State Senate

Senate’s Overall Conservative Rating Falls

The state Conservative Party this week released ratings of the 213 members of the Assembly and Senate, finding the overall rating for the Republican-controlled Senate have fallen over the last year.

The Senate is narrowly controlled by Republican lawmakers with aid from Brooklyn Democratic Sen. Simcha Felder, who conferences with the GOP. The Independent Democratic Conference, a seven-member group, remains a key bloc in the chamber.

Overall, the Senate’s conservative rating fell from 69 percent in 2016 to 55 percent this year.

The party in calculating its ratings consider legislation on spending, crime, education, and abortion and pro-life related measures.

“We believe that it is necessary to keep the public informed of key votes and let the taxpayers be aware of how elected officials spend our money. Every Bill is considered, and then we narrow the number to give voters a fair assessment of what transpires in Albany,” said Conservative Party Chairman Mike Long.

The most conservative members of the Senate included a four-way tie among Republican lawmakers: Sens. Fred Akshar, Kathy Marchione, Sue Serino and Jim Tedisco. Each earned an 80 percent rating.

In the Assembly, five Republican lawmakers tied with a 92 percent score: Kevin Byrne, Joe Errigo, Michael Fitzpatrick, Christopher Friend and Steve Hawley.

The full ratings can be found here.

Republican Lawmakers Want Local Control Over Speed Limits

A group of Republican state and county lawmakers on Tuesday called for the passage of a bill that would allow local governments to set speed limits.

The move would allow county governments to establish speed zones on state roads near schools.

“We’ve reached a sort of critical mass on this issue and the mentality of ‘but we’ve always done it this way’ is simply not acceptable anymore,” said Sen. Robert Ortt. “When we have local residents and officials all pointing to the same safety issues along a particular stretch in front of a school, there’s no reason local government shouldn’t be able to act.”

The lawmakers, including Assemblyman Ray Walter and Assemblyman Angelo Morinello, have measures that would lower speed limits in their districts, but said the length and difficulty of the process is frustrating.

“Returning local control of speed limits back to municipalities will allow for a better ‘reaction time’ to any issues that may arise in a specific community,” Morinello said.

“These municipalities are run by residents who have first-hand knowledge of the problems or safety concerns surrounding their local roadways, and allowing them to determine the speed limits instead of the state will increase responsiveness to residents.”

Local control over traffic is becoming an increasingly perennial issue for Albany.

In 2014, New York City Mayor Bill de Blasio sought to lower the speed limit in New York City from 30 mph to 25 mph. The bill passed and was approved, but only after an extended back and forth between the Democratic mayor and Republicans in the state Senate.

Senate Dems Raise Concerns With Workers Comp Guidelines

From the Morning Memo:

The 21 members of the mainline Democratic conference in the Senate have signed onto a letter raising concerns with the effort to reform the state’s workers compensation regulations.

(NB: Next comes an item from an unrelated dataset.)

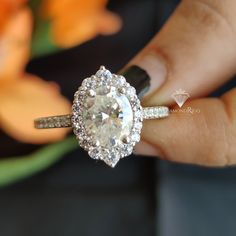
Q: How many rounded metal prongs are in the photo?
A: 4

The changes, passed in the budget this April, were sought by the business community and are designed to save money when a worker is injured on the job. The agreement in the budget, which had been a negotiating point for state Senate Republicans, was the first workers compensation law change in 10 years.

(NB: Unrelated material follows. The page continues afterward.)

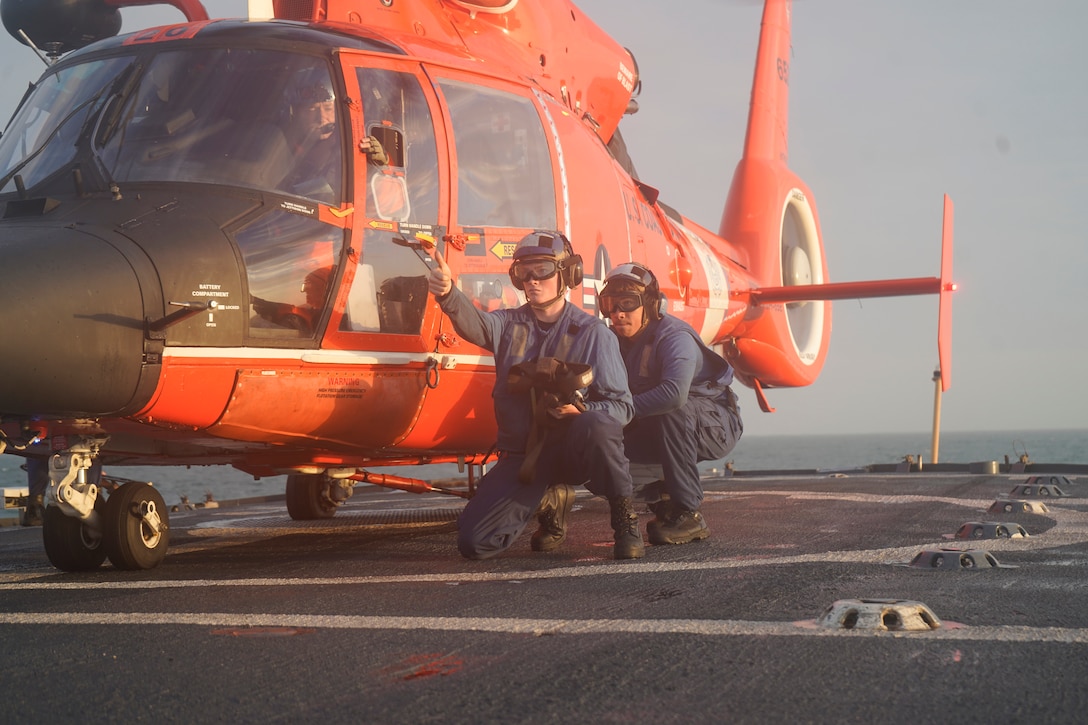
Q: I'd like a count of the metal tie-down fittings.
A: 6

But labor groups — and Democratic lawmakers — have raised some concerns with how the details of the draft regulations.

“As legislators, we understand the concern of businesses that old regulations may be medically outdated and impose unreasonable costs,” the lawmakers wrote to Workers Compensation Board Chairwoman Clarissa Rodriguez. “Those concerns were balanced against the needs of injured workers in this specific proposal, and taken into consideration with the enactment of other workers’ compensation reforms this year.”

But the Senate Democrats fear the regulations “goes beyond the legislative intent.”

“In many cases, the regulations would wholesale eliminate compensation for seriously injured workers, and improved medical procedures do not justify eliminating the need for compensation for serious injuries,” the letter states. “By placing a substantial number of injuries into categories that presume little to no compensation, the Board has made a policy judgment that exceeds questions of medical improvements and worker healing.”

SDC Workers Compensation Reform Administrative Comment by Nick Reisman on Scribd

Senate To Hold Public Forums On Opioid Addiction

The Senate panel studying the issue of heroin and opioid addiction on Monday announced another round of public forums on the topic.

The meetings will be held on Oct. 25 in Cortland and Nov. 14 in Newburgh as state lawmakers and other policy makers grapple with how to combat addiction, which has afflicted rural, suburban and urban parts of the state.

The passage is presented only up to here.